The figure below is an example of a programmer using a program interface to request the operating system to provide display services for the monitor.
The most popular graphical user interface (GUI) at present, that is, the graphical interface, is implemented by calling the program interface. Through the GUI, users can directly use the mouse and keyboard to conveniently use the operating system.

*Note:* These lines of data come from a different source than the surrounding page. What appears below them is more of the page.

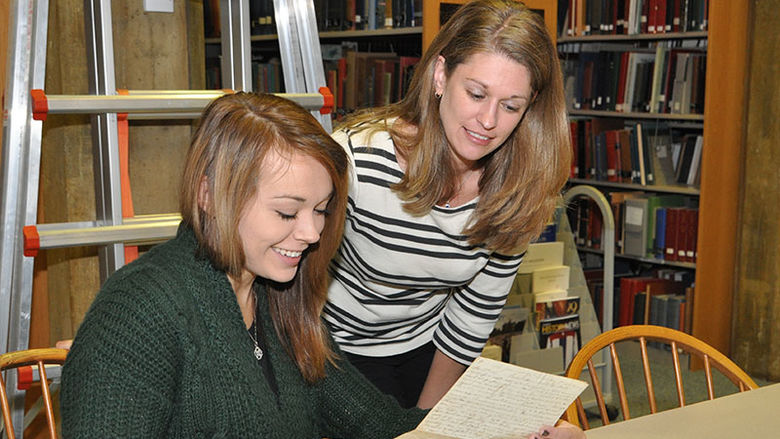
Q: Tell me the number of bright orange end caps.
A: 4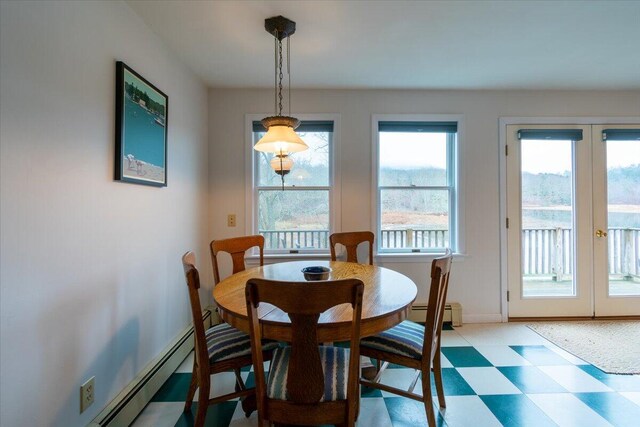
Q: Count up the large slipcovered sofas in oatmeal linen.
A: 0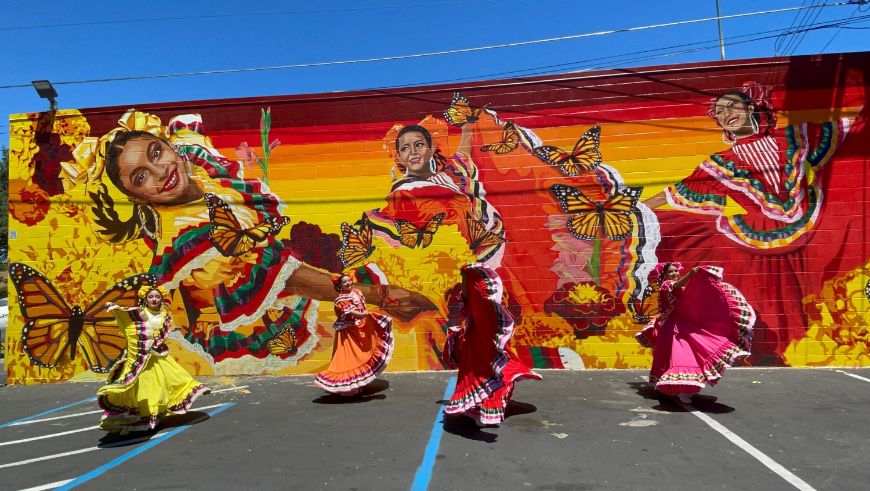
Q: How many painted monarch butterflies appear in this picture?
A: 11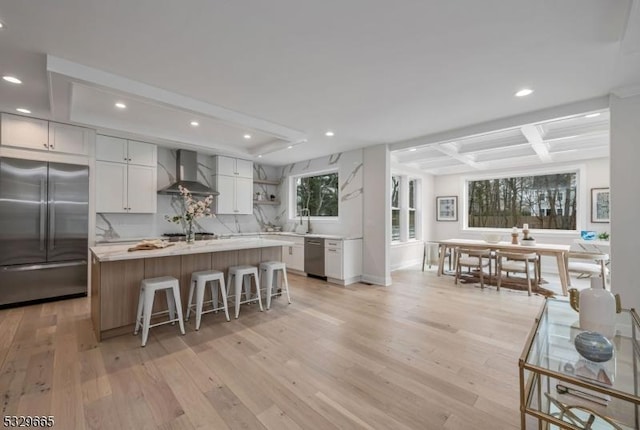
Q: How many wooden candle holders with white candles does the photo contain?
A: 2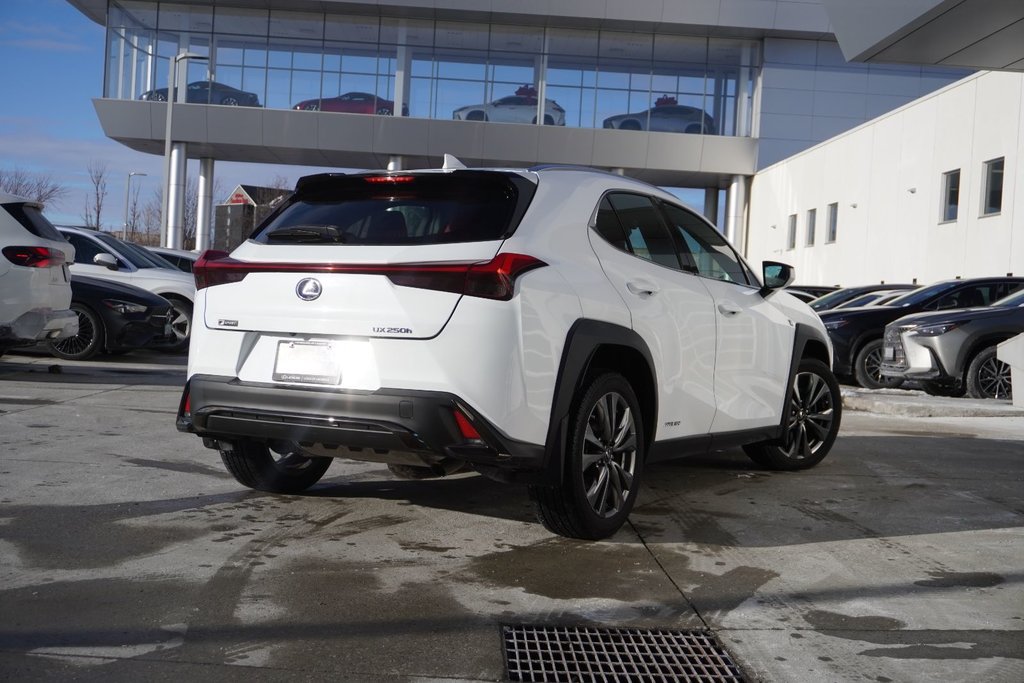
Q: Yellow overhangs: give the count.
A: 0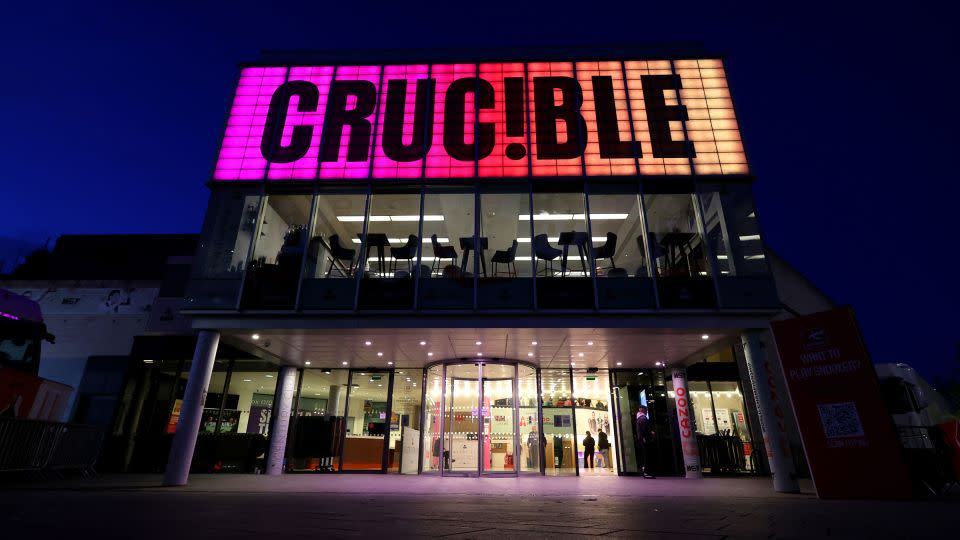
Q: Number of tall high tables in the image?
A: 4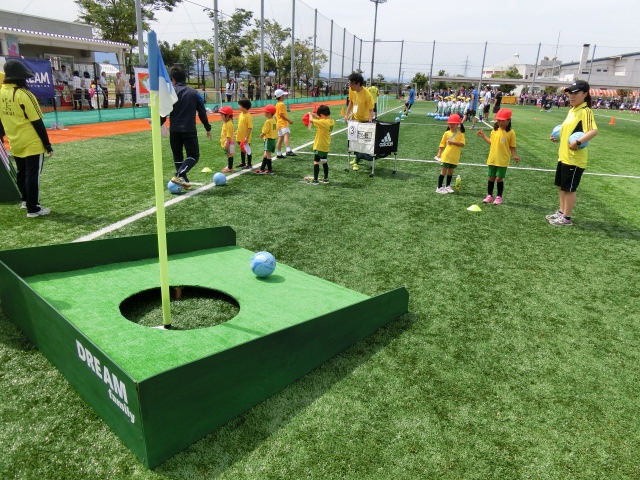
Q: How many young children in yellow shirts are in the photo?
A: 7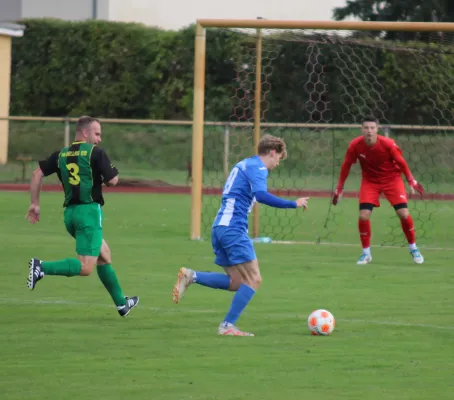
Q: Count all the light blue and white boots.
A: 2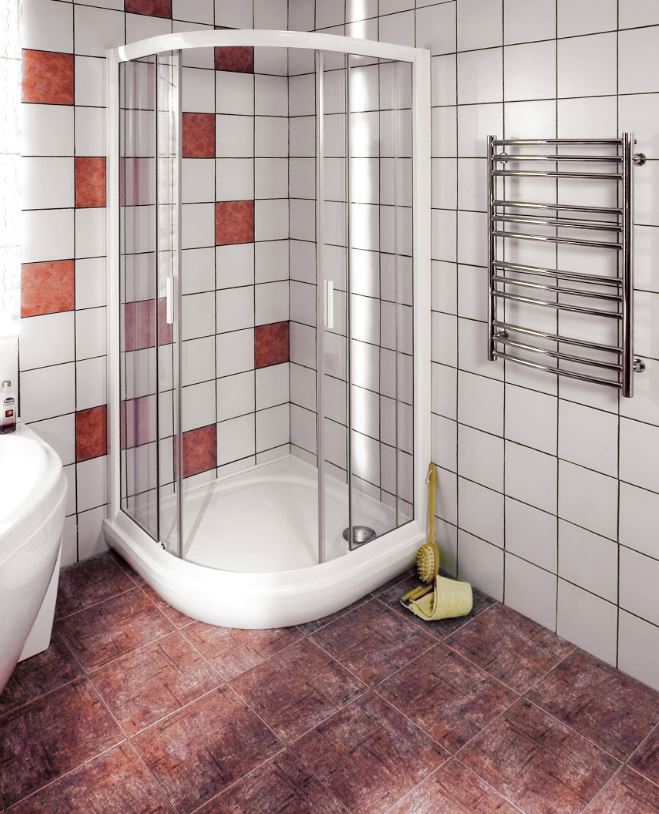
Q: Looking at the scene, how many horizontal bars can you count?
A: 12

1.1.2.3 As an expansion of computer resources
Bare metal (a computer without any software) is the material basis of a computer system, and the computer system presented to the user is a computer transformed by several layers of software. The bare metal is the innermost layer, and the outer layer is the operating system. The operating system provides The resource management functions and various user-friendly service interfaces make the bare metal more powerful and convenient to use. Therefore, we often refer to machines covered by software as extended machines or virtual machines.
Section summary
1.1.3 Characteristics of operating systems
The operating system is a kind of system software, which is very different from other system software and application software. It has some basic characteristics unique to it. Includes concurrent, shared, virtual and asynchronous . Understanding these concepts is very important! ! !
1.1.3.1 Concurrency
Concurrency is when two or more events occur within the same time interval . These events occur simultaneously on a macro scale and alternately on a micro scale . In the operating system, concurrency refers to the existence of multiple running programs in the computer system at the same time. The operating system has the ability to process and schedule the simultaneous execution of multiple programs. In a multi-programming environment, within a period of time, macroscopically, multiple programs are executed at the same time. However, at each moment, only one program can be executed in a single-processor environment. Therefore, microscopically, these programs are still executed alternately in a time-sharing manner. , that is, the concurrency of the operating system is achieved through time sharing.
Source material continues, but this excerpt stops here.